Lecture 40 : Deposition and Fabrication Techniques III


• Photolithography:

Photolithographic process consists of producing a mask carrying the requisite pattern information and subsequently transferring that pattern using some optical technique into a photoactive polymer or photoresist (or simply resist). Figure 40.2 depicts the basic steps of the photolithographic process: (a) At first, the resist material is applied as a thin coating over some base. (b) They are exposed in an image-wise fashion through a mask, such that light strikes selected areas of the resist material, (c) The exposed resist is then subjected to a development step. The exposed areas may be rendered more soluble in some developing solvent than the unexposed areas, thereby producing a positive tone image of the mask. (d) Conversely, the exposed areas may be rendered less soluble, producing a negative tone image of the mask. (e) The effect of this process is to produce a three-dimensional relief image in the resist material that is a replication of the opaque and transparent areas of the mask. (f) The areas of resist that remain following the imaging and developing processes are used to mask the underlying substrate for subsequent etching or other image transfer steps. (g) The resist material resists the etchant and prevents it from attacking the underlying substrate in those areas where it remains in place after development. (h) Following the etching process, the resist is removed by stripping to produce a positive or negative tone relief image in the underlying substrate. In principle, the diffraction sets the limit of the maximum resolution or the minimum size of the individual elements by photolithography.
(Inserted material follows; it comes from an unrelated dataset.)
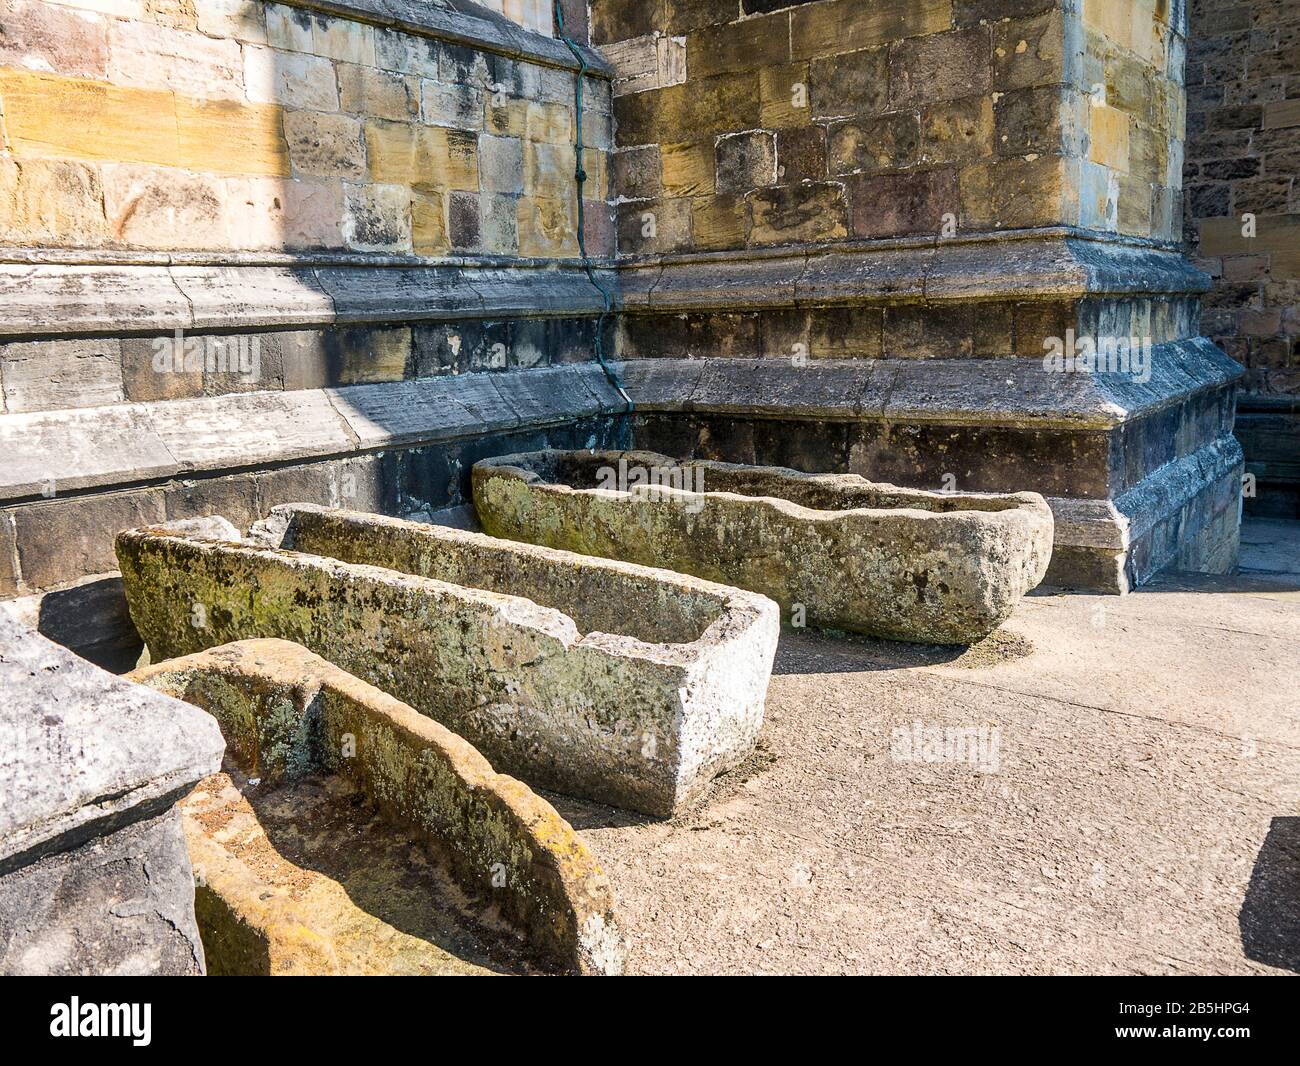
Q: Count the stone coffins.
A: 3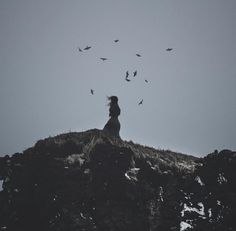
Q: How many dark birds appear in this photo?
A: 12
• Electron beam lithography (EBL):

A fine focused beam of electrons with a size less than few nanometers can be deflected accurately and precisely over a surface either by electromagnetically or by electrostatically. When the surface is coated with a radiation sensitive polymeric material, the electron beam can be used to write patterns of very high resolution [8]. As we know well that electrons possess both particle and wave properties and their wavelength is on the order of a few tenths of angstrom, their resolution may not be limited by diffraction conditions. But, the resolution of EBL is limited by forward scattering of the electrons in the resist layer and back scattering from the underlying substrate. Nevertheless, EBL is the most powerful tool for the fabrication of materials as small as 3-5 nm [9].